Australia Builds World’s Largest Cat-Proof Fence to Protect Threatened Species

The country’s feral cats have been linked to the extinction of 20 species

Feral Cat
A feral cat photographed by the founder of The Feral Life Cat Blog. Chriss Haight Pagani/Flickr CC

Hard though it may be for cat lovers to accept, our feline friends can be utter menaces to the environment. Outdoor pet cats are wreaking havoc on bird populations and feral cats are an even bigger problem. Research suggests that the purring predators have played a significant role in driving 63 species of birds, mammals and reptiles to extinction.

As the Agence France-Presse reports, Australia has come up with an interesting way to keep feral cats away from threatened wildlife. The country has erected a 27-mile cat-proof fence—the largest one in the world—to create 23,200 acres of feline-free territory.

The Australian Wildlife Conservancy (AWC) finished building the electrified fence this month. According to the BBC, the new barricade borders the Newhaven Wildlife Sanctuary in central Australia.

Cats and other feral animals have been removed from the protected area, and starting in 2019, the AWC plans to reintroduce species that have been decimated by wild cats, among them small marsupials like the bilby, the western quoll, the mala and the numbat.

According to the AFP, cats were first brought to Australia by British settlers in the 1700s. The fluffy critters were meant to be pets, but some became wild and have since run amok. Today, feral cats can be found in 99.8 percent of the country; there may be as many as 6.3 million of them across Australia.

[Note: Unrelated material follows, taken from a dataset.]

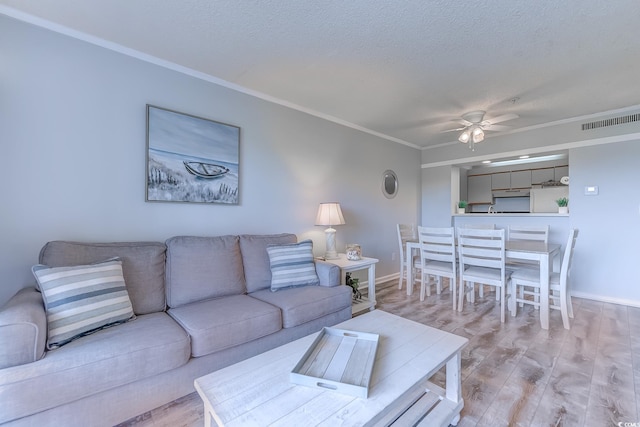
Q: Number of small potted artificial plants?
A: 2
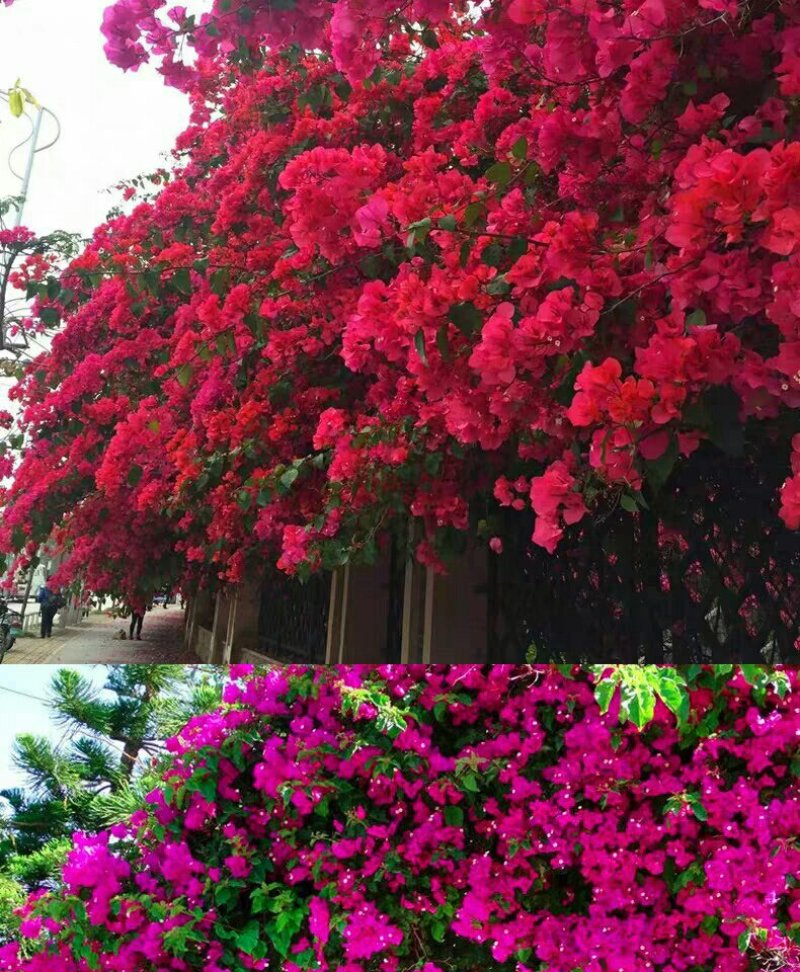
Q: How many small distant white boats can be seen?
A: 0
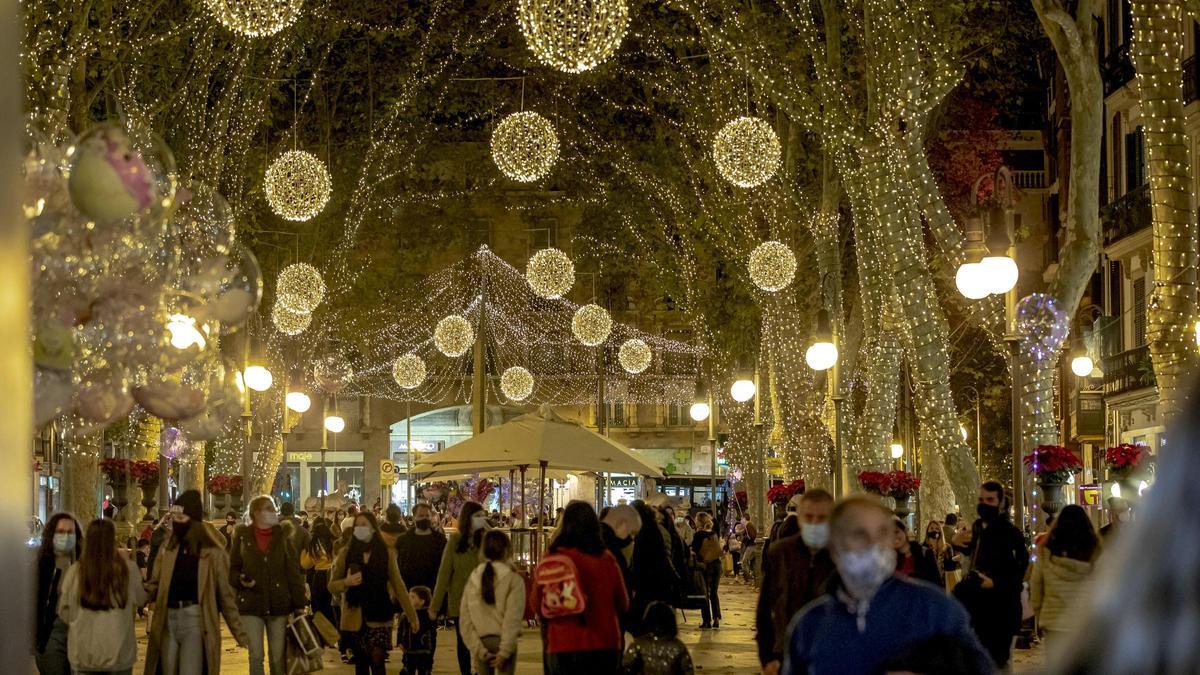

Feral cats have been linked to the extinction of 20 species in Australia, including the lesser bilby and the desert bandicoot. Climate change and habitat destruction are likely also playing a role in the decline of Australia’s endangered animals, but cats pose an acute threat because they actively hunt threatened species. Unfortunately, as AWC chief Attius Fleming tells the AFP, Australia “does not have an effective strategy for controlling cats.”

Previous plans have indeed been less than ideal. In 2015, the Australian government announced that it would cull two million feral cats by 2020, which angered animal rights activists. In January of last year, it emerged that park staff in the state of Victoria had been opting for an alternative method: luring the cats into traps using pieces of Kentucky Fried Chicken. (They also used taxpayer-funded credit cards to pay for the grub.)

In 2020, the AWC plans to expand the new fence to cover an area of nearly 250,000 acres. Officials hope this will prove to be an effective way of safeguarding Australia’s threatened animals from ravenous cats—without having to drop $260 on popcorn chicken.